Quello che trovo difficile da interpretare è che i movimenti popolari che hanno coinvolto tutti e ripeto, tutti contemporaneamente questi paesi, quasi avessero una regia unica e ben coordinata, risultano invece in palese contraddizione tra di loro, benchè la matrice comune sia l'opposizione a regimi genericamente autoritari. Anche questa richiesta dal basso di democrazia accoppiata alle difficoltà ingenerate dalla crisi economica lasciano perplessi. Al popolo vero della libertà teorica non è mai fregato nulla, rimanendo queste cose appannaggio delle élites intellettutuali che coinvolgono al massimo gli studenti. Ma, mentre in alcuni di questi paesi masse popolari si rivoltano al potere corrotto che privilegia i sodali, in altri sono gli sciiti che spingono contro il potere economico sunnita richiamandosi ad una maggiore ortodossia religiosa, in altri ancora è il laicismo delle classi più erudite che vorrebbe togliere potere ad uno stato teocratico, infine ci sono casi come la Libia di questi giorni dove prevalgono motivi più squisitamente tribali con divisioni ataviche tra aree del paese lasciate nel limbo a causa proprio di queste appartenenze. Questo paese è davvero strano in effetti e ci è sempre parso come privo di problemi economici. Ci è così vicino, ma lo conosciamo davvero pochissimo. Pensate che questo è l'unico paese dove è stato mio padre al di fuori dei confini italiani. Ce lo avevano mandato soldato, quando era stata inventata la quarta sponda, credo un paio d'anni nel 38 e nel 39, speditoci col vapore a presidiare l'impero.

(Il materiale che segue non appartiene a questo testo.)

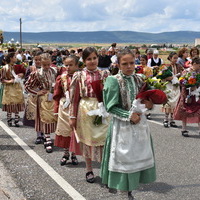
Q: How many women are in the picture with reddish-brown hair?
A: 2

Niente guerra d'Africa quindi, per sua fortuna non dovette mai sparare un colpo, posto che avesse pallottole nel ferro vecchio che gli avevano dato in mano, ma vita grama nel deserto roccioso di Tobruk e della Cirenaica. Mi parlava di interminabili giorni a languire tra caldo e mancanza di acqua, nelle perenni necessità pratiche dell'Italiano che nella sua storia è sempre stato abbandonato a sé stesso ad arrangiarsi, privo di supporto e di logistica. Cimici e dissenteria, brande di telo in tende strappate e buche nella sabbia come sanitari, uova che cuocevano su piastre roventi al sole, la vita di tutti i giorni. Pochissimi i contatti con i locali, semplicemente perché non se ne vedevano proprio. Un paese deserto nel deserto, apparentemente inutile di cui nessuno capiva ancora le potenzialità, dove rimanere a guardia di una fortezza Bastiani che nessuno voleva, per giorni infiniti col moschetto in mano, sufficiente solo a fare qualche tronfia foto di rito con baionetta al fianco. Si portò a casa soltanto un casco coloniale che ancora rammento da bambino e che non ho più ritrovato. Gli unici ricordi, i datteri dolcissimi, un po' poco per eccitare la mia fantasia e qualche piccola foto ingiallita (mio padre è quello in basso). Così è finita che nonostante la mia curiosità endemica che mi ha portato in quasi 90 paesi del mondo a cercare di capire cosa c'è nella testa degli uomini, senza naturalmente averne neppure la minima cognizione, non sono mai stato nell'unico posto che ha visto mio padre. Ho paura che, data la situazione, questa figurina mi mancherà ancora per parecchio tempo.